SHAP (SHapley Additive exPlanations), which is based on the concepts of game theory, is employed to clarify the predictions of machine learning models [ref 1]. This approach evaluates the contribution of each feature to a model's prediction, aiding in pinpointing the key features and understanding their specific effects on the model's results.
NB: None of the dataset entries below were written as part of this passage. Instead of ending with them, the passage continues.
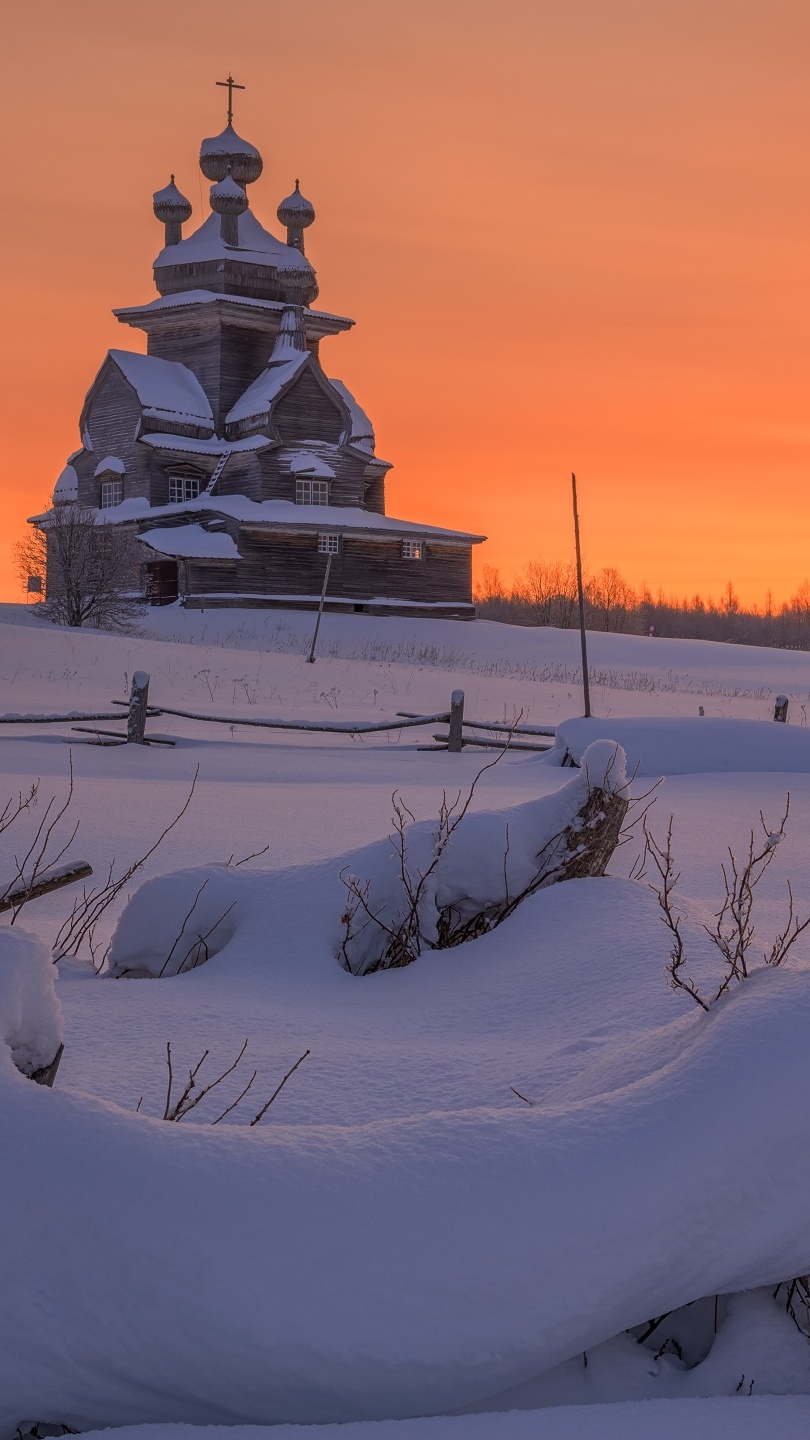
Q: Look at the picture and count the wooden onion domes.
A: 5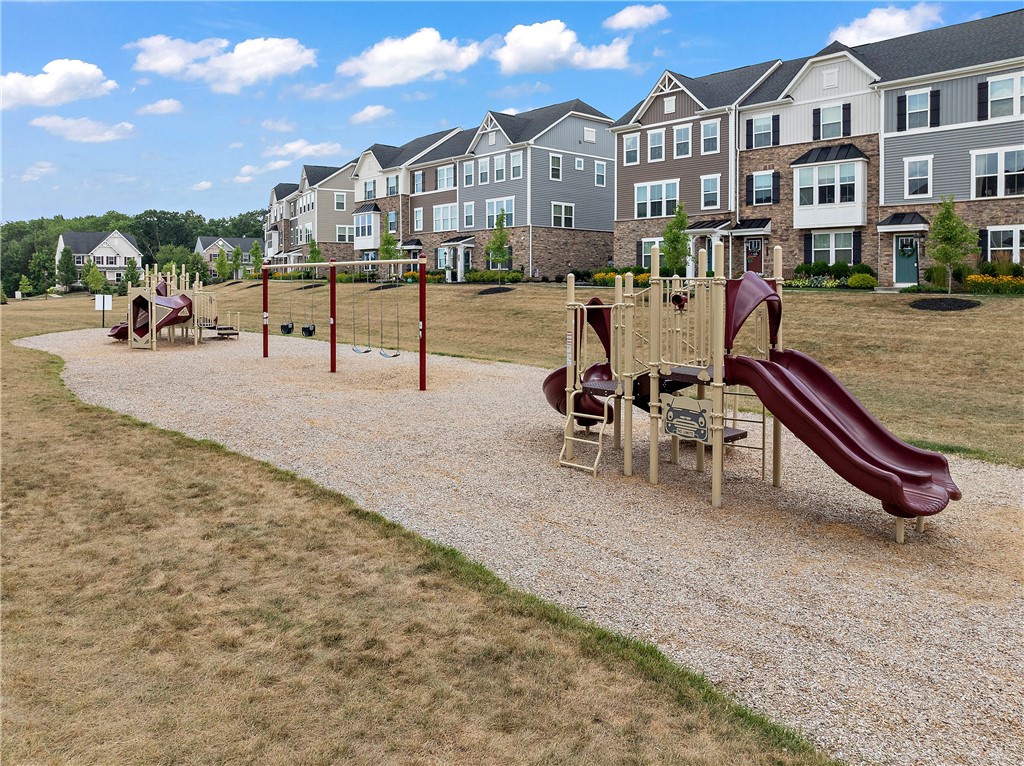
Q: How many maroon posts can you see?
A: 3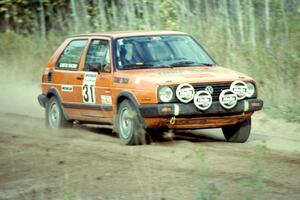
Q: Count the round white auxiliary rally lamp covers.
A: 4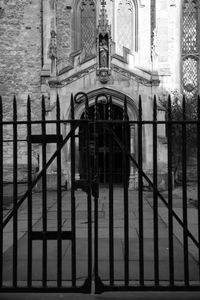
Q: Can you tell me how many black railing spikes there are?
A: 13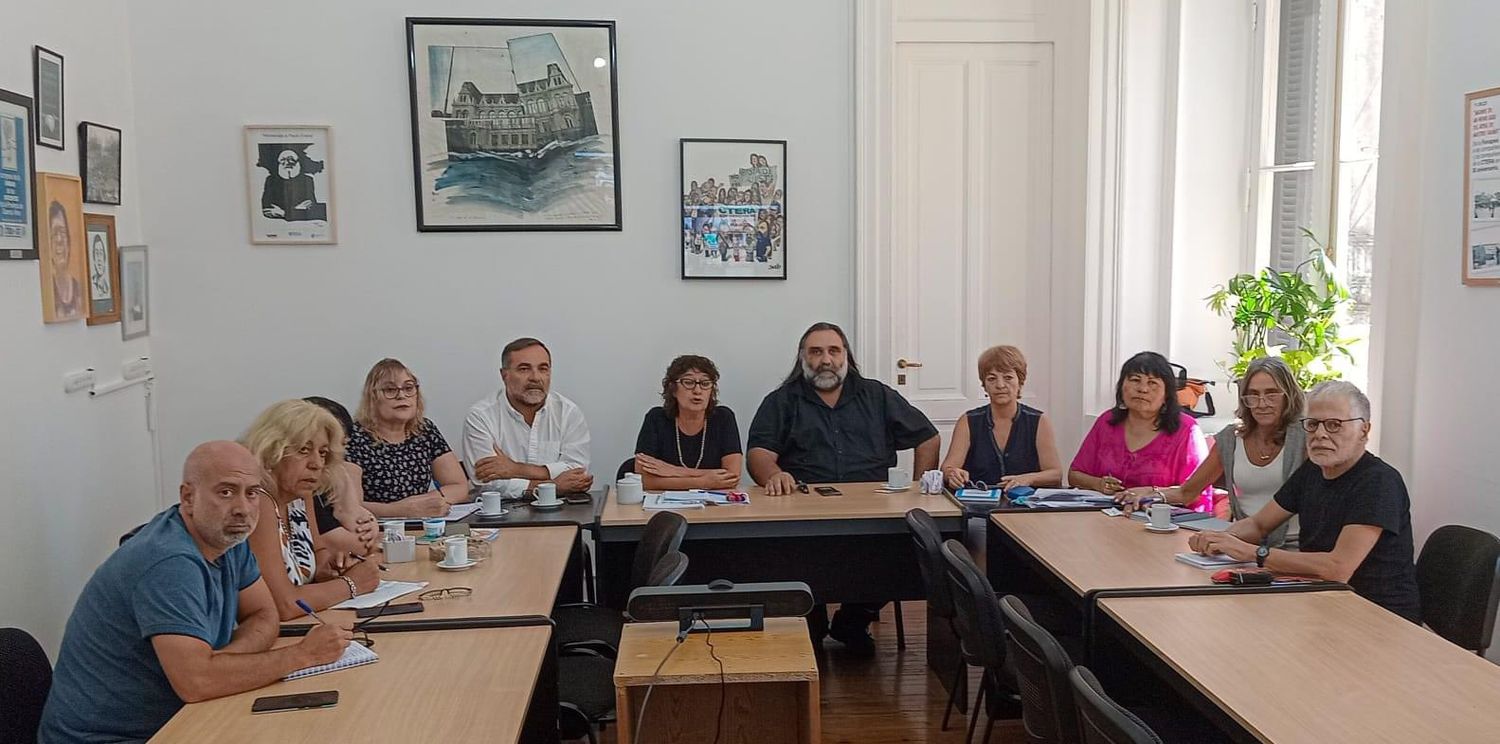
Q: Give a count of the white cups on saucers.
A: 5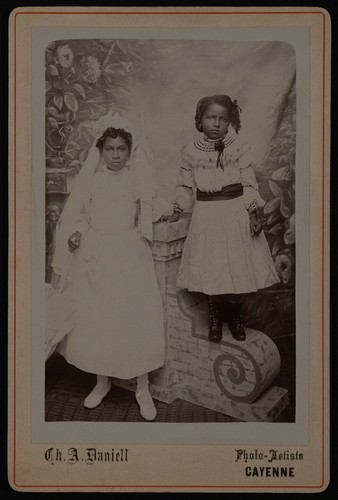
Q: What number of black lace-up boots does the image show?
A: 2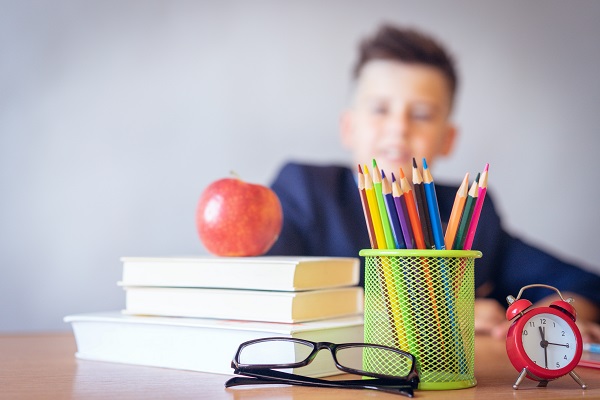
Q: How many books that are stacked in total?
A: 3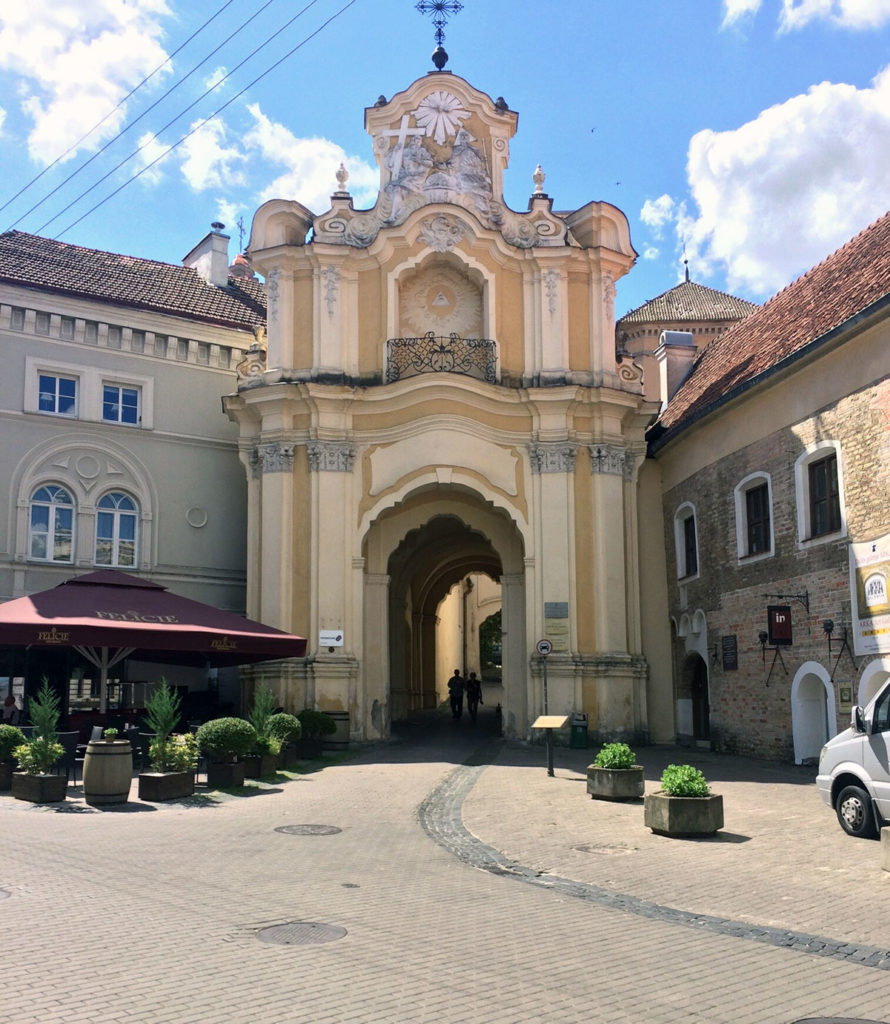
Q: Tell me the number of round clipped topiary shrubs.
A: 4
The complete description of the theory behind SHAP [ref 2] is beyond the scope of this article but can be summarized as follow:
For M players, S a subset of M players
\[\varphi _{i}= \sum _{S\sqsubseteq M-\left \{ i \right \} }\frac{|S|! (|M|-|S|-1)!}{|M|!}\left ( f(S \cup \left \{ i \right \}) -f(S)) \right )\] where f is the prediction model\[S\sqsubseteq M-\left \{ i \right \}\] is the subset S of players excluding player i

The prediction made by a model, denoted as f, can be expressed as the total of its SHAP values plus a constant base value, as shown in the equation: f(x)=base.value+(SHAP.values)
To begin a global interpretation using SHAP, one should first look at the average absolute SHAP value for every feature across the entire dataset. This approach measures the average impact (whether positive or negative) of each feature's contribution to the predicted air quality index.

Use Case

SHAP values serve various purposes, including:
  • Debugging models to spot biases or anomalies in the data.
  • Assessing feature importance to pinpoint and eliminate features with minimal impact.
  • Providing detailed explanations for individual predictions.
  • Summarizing models using SHAP value summary plots.
  • Detecting biases to determine if specific features have an undue influence on certain groups.
  • Facilitating regulatory approval by elucidating the model's decision-making process.
In this article, our aim is to calculate SHAP values and analyze the significance of each feature in three classification models. These models are used to forecast Air Quality in 138 cities across the Philippines.

Dataset

We used the Air Quality Index (AQI) dataset of 138 Philippine cities weather data, available In Open Weather Map from Kaggle data repository [ref 3].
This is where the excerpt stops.